How much annotated data do you need?

Expect to get the question “How much will it cost to annotate data for this task?” This is the same as asking “How many sentences do we need to annotate?” It’s very important to understand that the raw number of sentences is irrelevant, it is the information in those sentences that matters.

So really, you need to figure out how to get training data covering all the important cases that your algorithm will need to recognize. Depending on how well the algorithm is able to generalize this could be a lot of cases. Then you can do your cost estimate.

Under the umbrella of active learning, you can find a lot of useful tools for efficiently selecting which sentences you want to label in order to get the best possible learning curve. Select sentences that are hard for the algorithm first, and then stop sampling those sentences once it understands them.

How to get the actual annotations?

Ideally, we now know what we want, how to test if we have it and which sentences we need to annotate to get there. Next comes the actual annotation work.

There are many platforms out there such as Amazon mTurks, Crowdflower and others.

EDIT: Since writing this post, I’ve founded Annotell, a company dedicated to producing consistently annotated data. Get in touch if you want to know more.
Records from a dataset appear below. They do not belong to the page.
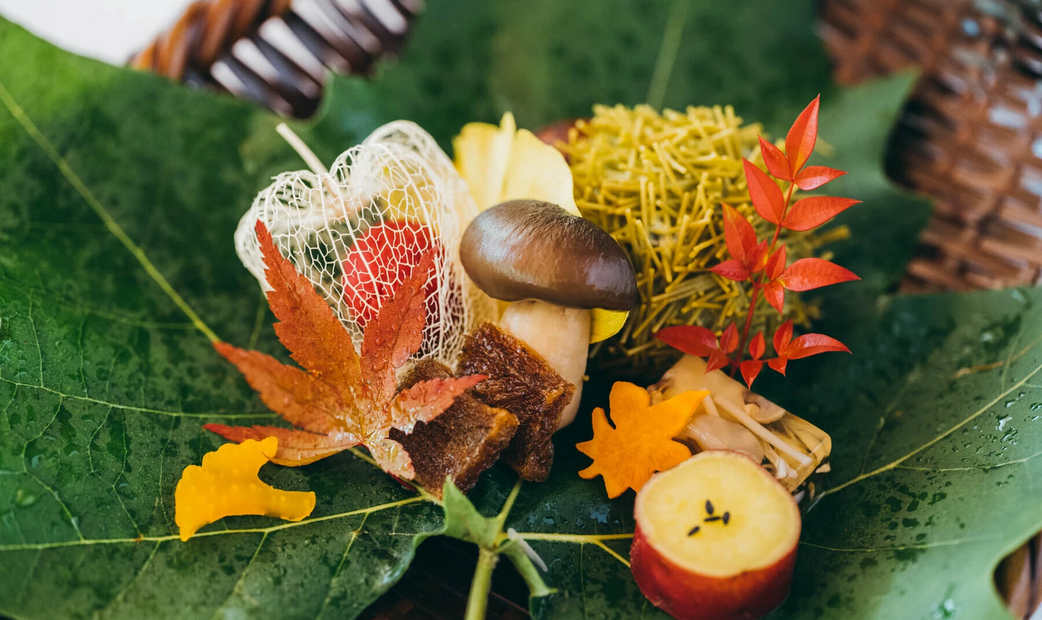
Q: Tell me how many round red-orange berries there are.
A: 1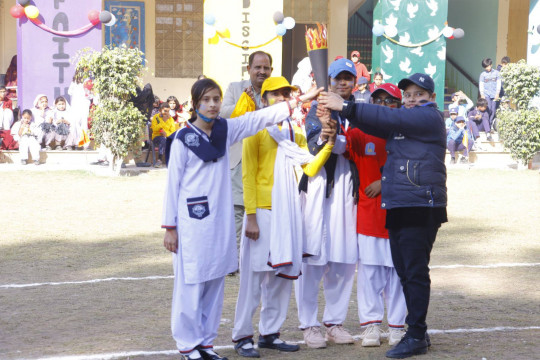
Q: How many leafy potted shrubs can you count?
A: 2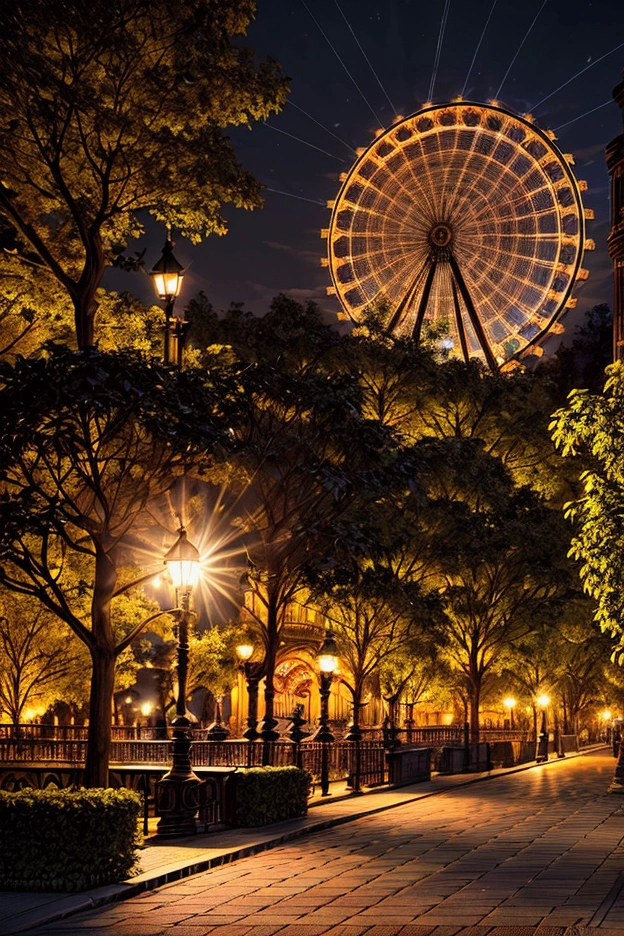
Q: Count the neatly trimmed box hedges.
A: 2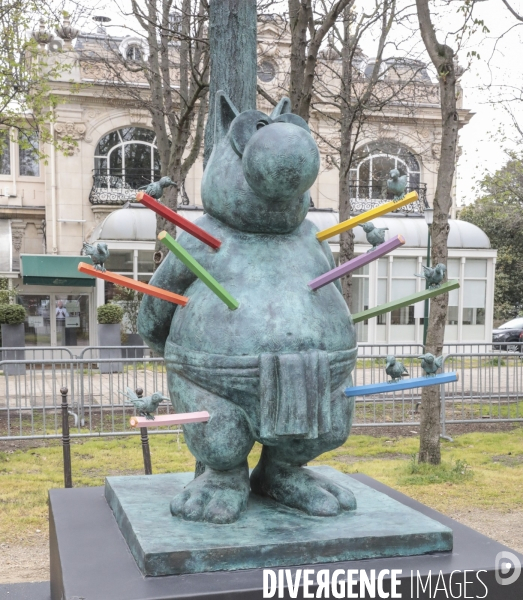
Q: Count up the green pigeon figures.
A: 8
Maybe one of those works for you. Maybe you need very skilled annotators that require extensive training to understand the guideline. There’s no easy answer here. Your task might require special tools such as a way to give certain labels to substrings of text. You need to understand that this part is more complicated than you might think. You need to figure out exactly how workers will produce your annotations early on in your project, or you might hit a very hard wall.

Now the coding begins

If you’re lucky your project made it all the way here and you’ve got your training data. Most people think of this part as the “actual” machine learning work, i.e. the part where you get to write algorithms and chase down those last few performance points. In order to do well with NLP and machine learning, you need to understand that this is far from the only part. You, or someone in your team, will have to deal with all the challenges leading here as well, or you will fail.
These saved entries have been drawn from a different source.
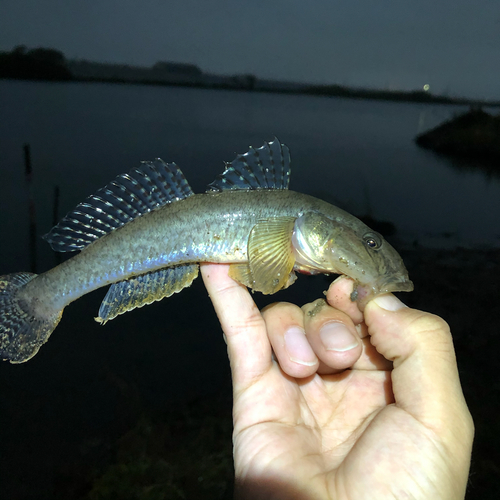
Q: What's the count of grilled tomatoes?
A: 0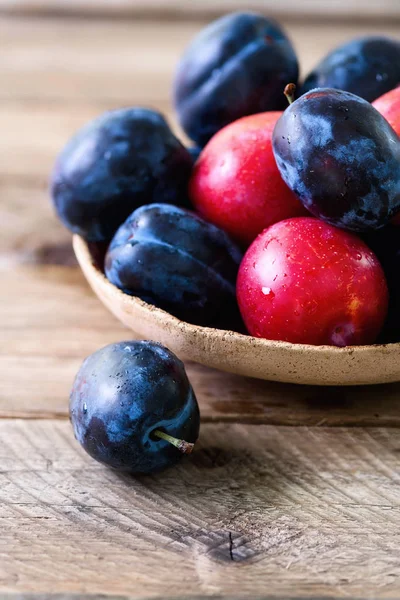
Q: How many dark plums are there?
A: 6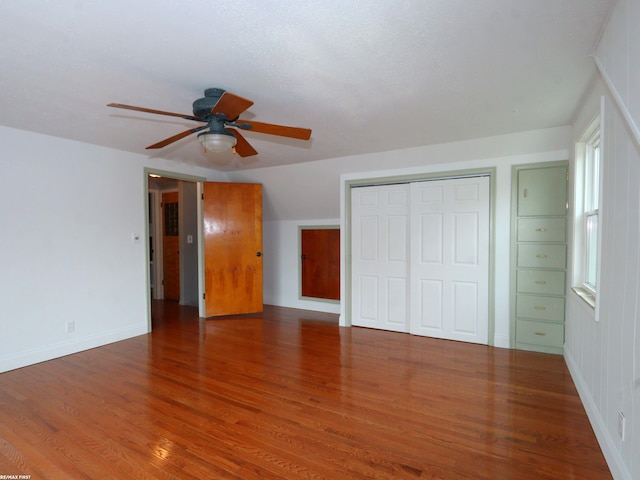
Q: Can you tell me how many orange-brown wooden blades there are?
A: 5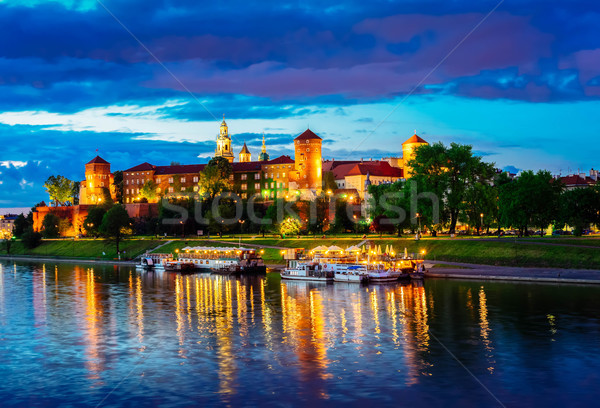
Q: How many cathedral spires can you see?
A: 3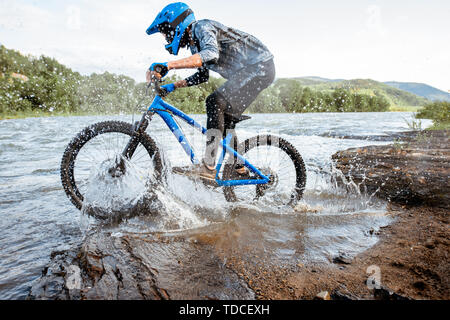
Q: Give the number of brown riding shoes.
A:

In conclusion, in order to overcome data challenges when executing NLP projects you need to

Write a good annotation guideline.
Make sure you have a high inter-annotator agreement.
Put together a fair test and development set.
Establish reasonable performance expectations on the test set.
Figure out how to get training data covering all the important cases.
Figure out exactly how workers will produce your annotations.

All of the above is part of working with NLP. If you don’t mind these steps, then you’re ready to get to work. It’s fun, I promise!